The current belief from the kernel team is that this is fallout from bug 554172.
I've not been able to work around it so far.

It was suggested that we just need to make sure the references to /dev/console never goes to zero. I tried ensuring that with:

$ sudo mv /sbin/init /sbin/init.real
$ cat /sbin/init
#!/bin/sh

/bin/sh -c 'echo "$(date): hi world $$"; exec sleep 100' </dev/console >/dev/console 2>&1
exec /sbin/init.real "$@"
$ sudo chmod 755 /sbin/init

Then, rebooting.
I see the 'hi world' message in console output, and can ssh in while the 'sleep 100' is still running, but I do not get the cloud-init output to the console.
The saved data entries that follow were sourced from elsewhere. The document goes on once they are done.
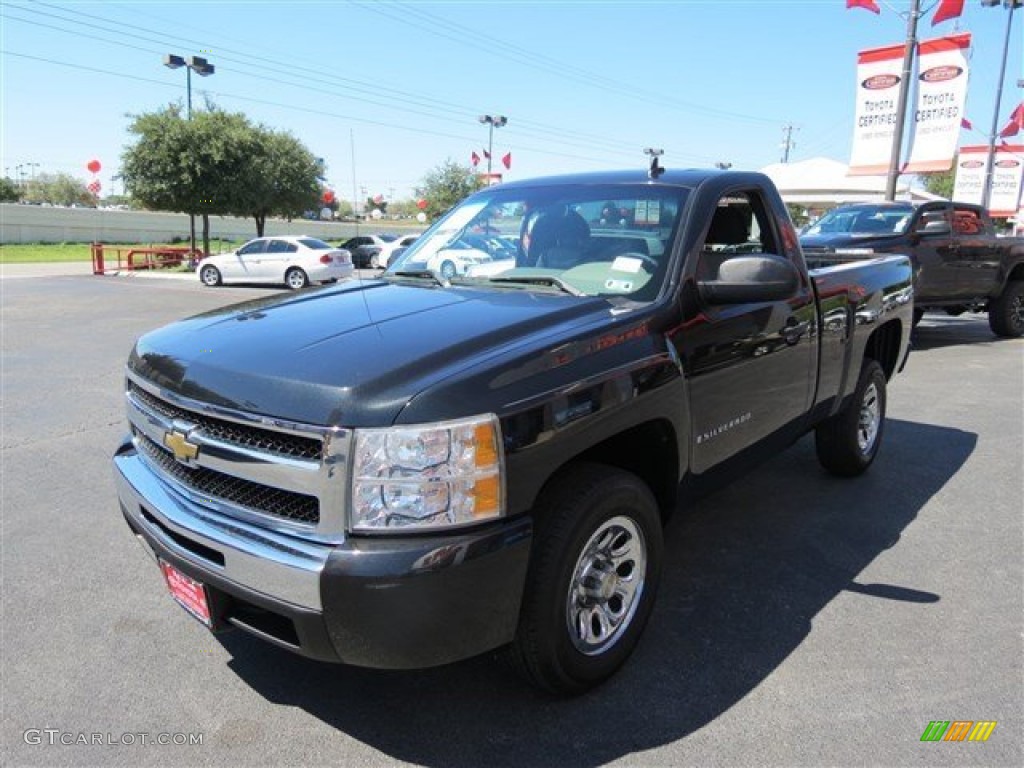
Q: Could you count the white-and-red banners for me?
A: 4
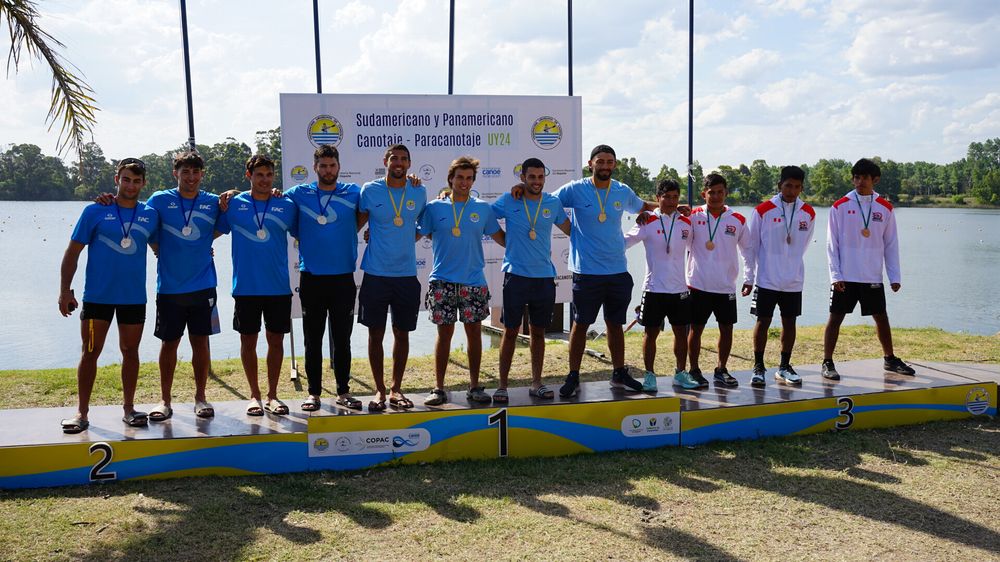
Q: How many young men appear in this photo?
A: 12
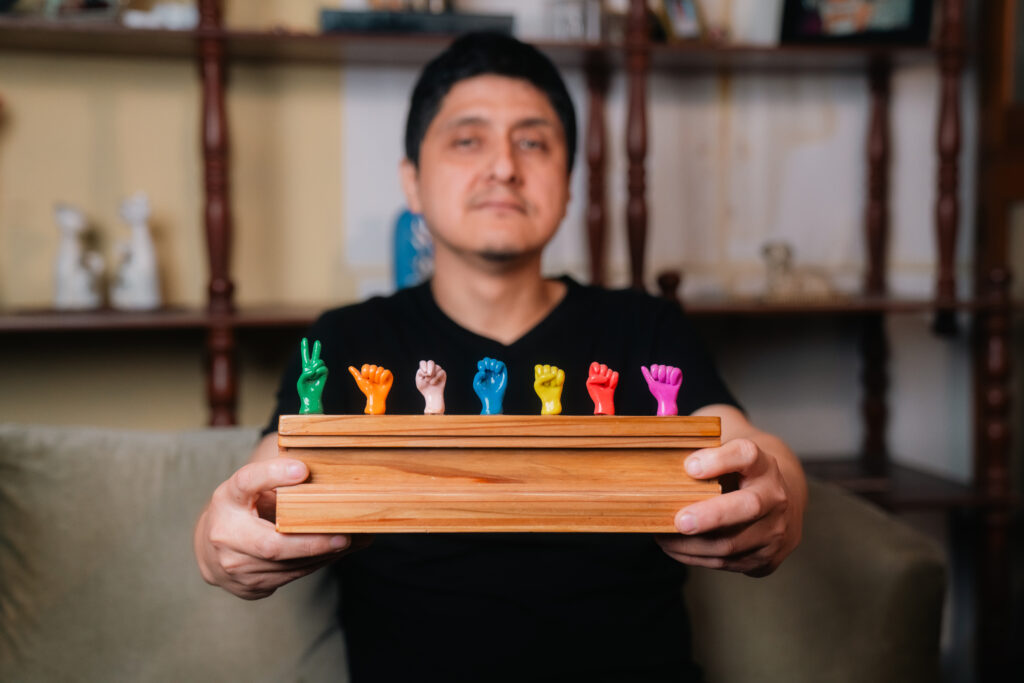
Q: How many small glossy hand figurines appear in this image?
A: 7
I verify that cloud-init wrote to /var/log/cloud-init.log, data like:
[CLOUDINIT] 2010-09-14 19:48:11,763 - cloud-init[INFO]: cloud-init start running: Tue, 14 Sep 2010 19:48:11 +0000. up 2.01 seconds

That *should* also get to stderr, which *should* be /dev/console as the cloud-init job looks like:

# upstart job
start on (mounted MOUNTPOINT=/ and net-device-up IFACE=eth0 and \
   stopped cloud-init-local )
task
console output
exec /usr/bin/cloud-init start

/usr/bin/cloud-init does:
    msg = "cloud-init %s running: %s. up %s seconds" % (cmd, now, uptime)
    sys.stderr.write(msg + "\n")
    sys.stderr.flush()

Revision history for this message
Scott Moser (smoser) wrote :

I'm attaching an init wrapper for debugging purposes. I placed this script in /sbin/init, and moved upstart to /sbin/init.real.
Then, rebooted.

The console shows (snipped):
Loading, please wait...
[ 0.373808] udev[61]: starting version 162
Begin: Loading essential drivers ... done.
Begin: Running /scripts/init-premount ... done.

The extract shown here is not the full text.